Sure, post your current kernel .config, the results of lspci -n and cat /proc/cpuinfo as well as your /etc/fstab file, and I'll see what I can see.

Blessed be!

Pappy

----------

## Darkas

I wasn't at home for a few days, but here is it:

.config: http://pastebin.com/m3f086fc2

lspci -n:

```
00:00.0 0600: 1039:0671

00:01.0 0604: 1039:0003

00:02.0 0601: 1039:0968 (rev 01)

00:02.5 0101: 1039:5513 (rev 01)

00:03.0 0c03: 1039:7001 (rev 0f)

00:03.1 0c03: 1039:7001 (rev 0f)

00:03.3 0c03: 1039:7002

00:04.0 0200: 1039:0191 (rev 02)

00:05.0 0101: 1039:1183 (rev 03)

00:06.0 0604: 1039:000a

00:07.0 0604: 1039:000a

00:0f.0 0403: 1039:7502

00:1f.0 0604: 1039:0004

01:00.0 0300: 1039:6351 (rev 10)

03:00.0 0880: 197b:2382

03:00.2 0805: 197b:2381

03:00.3 0880: 197b:2383
```

/proc/cpuinfo:

```
processor       : 0

vendor_id       : GenuineIntel

cpu family      : 6

model           : 15

model name      : Intel(R) Pentium(R) Dual  CPU  T3400  @ 2.16GHz

stepping        : 13

cpu MHz         : 1000.000

cache size      : 1024 KB

physical id     : 0

siblings        : 2

core id         : 0

cpu cores       : 2

apicid          : 0

initial apicid  : 0

fpu             : yes

fpu_exception   : yes

cpuid level     : 10

wp              : yes

flags           : fpu vme de pse tsc msr pae mce cx8 apic sep mtrr pge mca cmov pat pse36 clflush dts acpi mmx fxsr sse sse2 ss ht tm pbe syscall nx lm constant_tsc arch_perfmon pebs bts rep_good pni dtes64 monitor ds_cpl est tm2 ssse3 cx16 xtpr pdcm lahf_lm

bogomips        : 4333.79

clflush size    : 64

cache_alignment : 64

address sizes   : 36 bits physical, 48 bits virtual

power management:

processor       : 1

vendor_id       : GenuineIntel

cpu family      : 6

model           : 15

model name      : Intel(R) Pentium(R) Dual  CPU  T3400  @ 2.16GHz

stepping        : 13

cpu MHz         : 1000.000

cache size      : 1024 KB

physical id     : 0

siblings        : 2

core id         : 1

cpu cores       : 2

apicid          : 1

initial apicid  : 1

fpu             : yes

fpu_exception   : yes

cpuid level     : 10

wp              : yes

flags           : fpu vme de pse tsc msr pae mce cx8 apic sep mtrr pge mca cmov pat pse36 clflush dts acpi mmx fxsr sse sse2 ss ht tm pbe syscall nx lm constant_tsc arch_perfmon pebs bts rep_good pni dtes64 monitor ds_cpl est tm2 ssse3 cx16 xtpr pdcm lahf_lm

bogomips        : 4334.59

clflush size    : 64

cache_alignment : 64

address sizes   : 36 bits physical, 48 bits virtual

power management:

```

fstab:

```
/dev/sda1               /               ext3            defaults        0 1

/dev/sda2               none            swap            sw              0 0

/dev/sda3               /mnt/backup     ext3            noauto          0 0

/dev/sda4               /home/          ext3            defaults        0 0

/dev/cdrom              /mnt/cdrom      auto            noauto,ro       0 0

shm                     /dev/shm        tmpfs           nodev,nosuid,noexec     0 0
```

----------

## pappy_mcfae

I started fresh with one of my seeds. It would have taken longer to fix yours. There is only one question mark in the set up. Therefore, it's important that you post your /var/log/dmesg once you set this kernel up.

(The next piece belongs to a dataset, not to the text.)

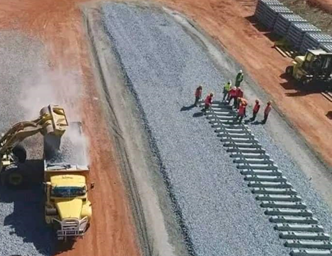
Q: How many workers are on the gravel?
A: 10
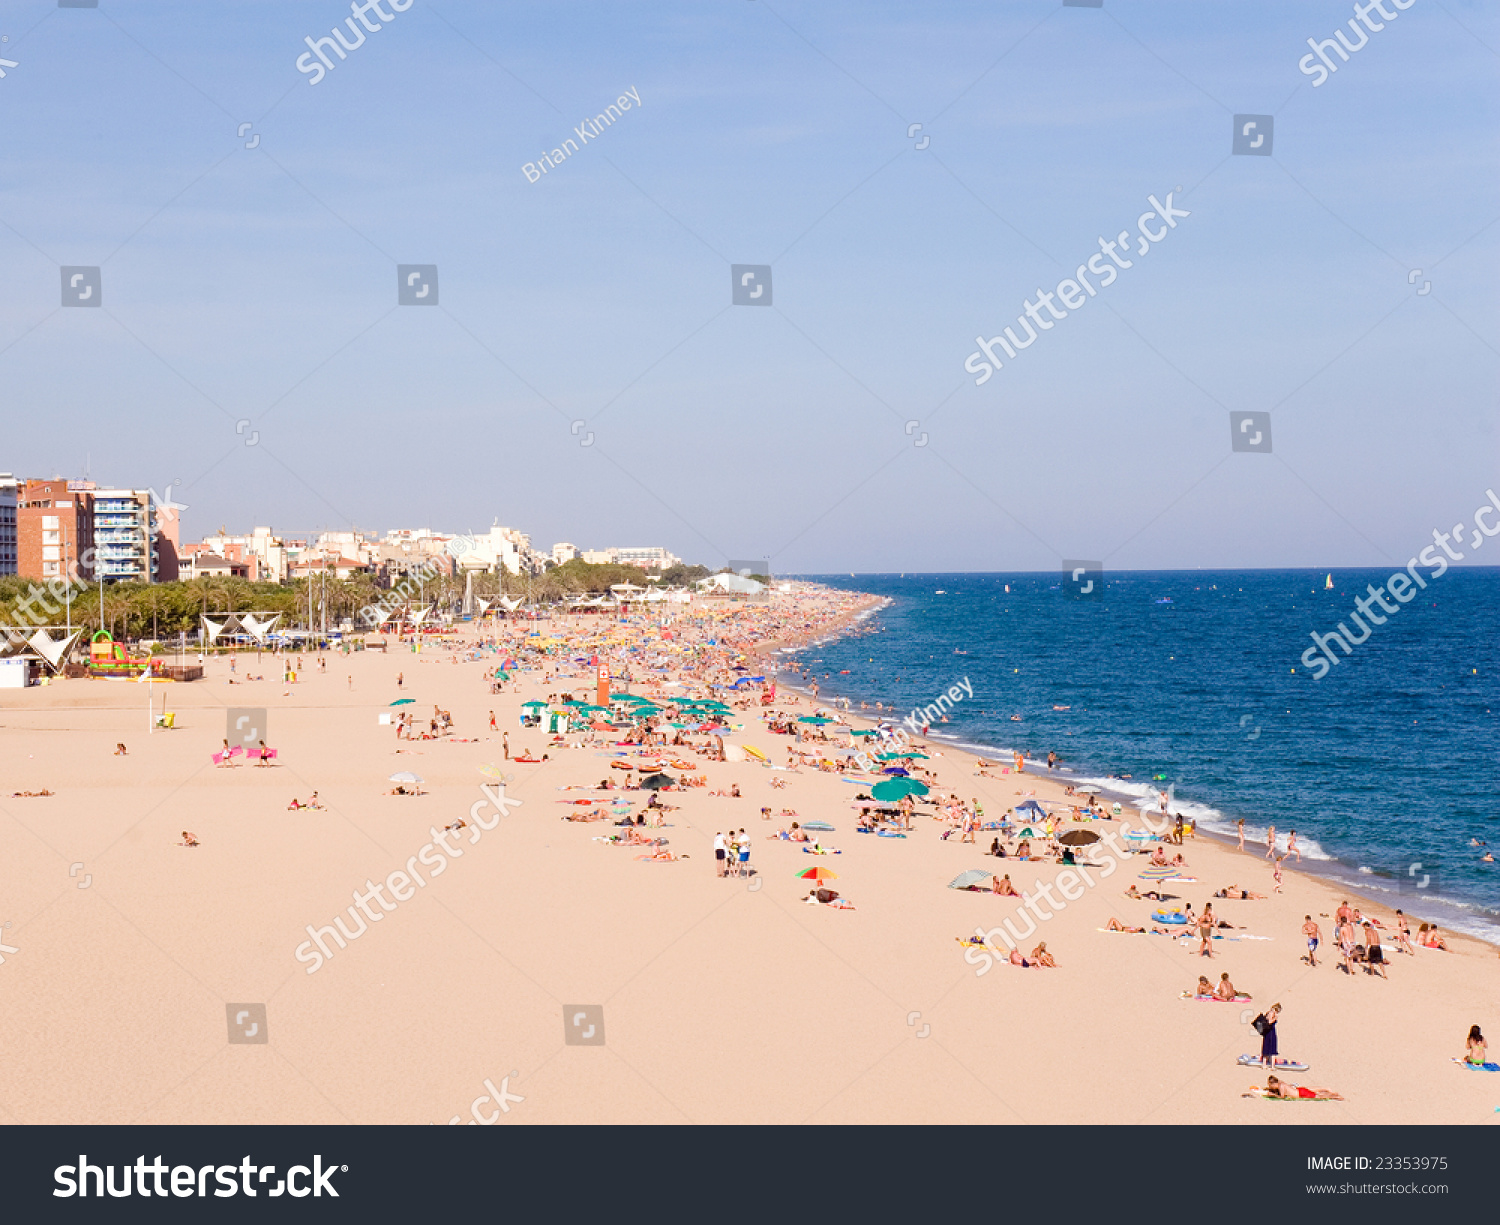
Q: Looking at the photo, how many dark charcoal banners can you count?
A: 1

Click here for your new .config. Compile as is.

For the best results, please do the following:

1) Move your .config file out of your kernel source directory ( /usr/src/linux-2.6.29-gentoo-r1 ).

2) Issue the command make mrproper. This is a destructive step. It returns the source to pristine condition. Unmoved .config files will be deleted!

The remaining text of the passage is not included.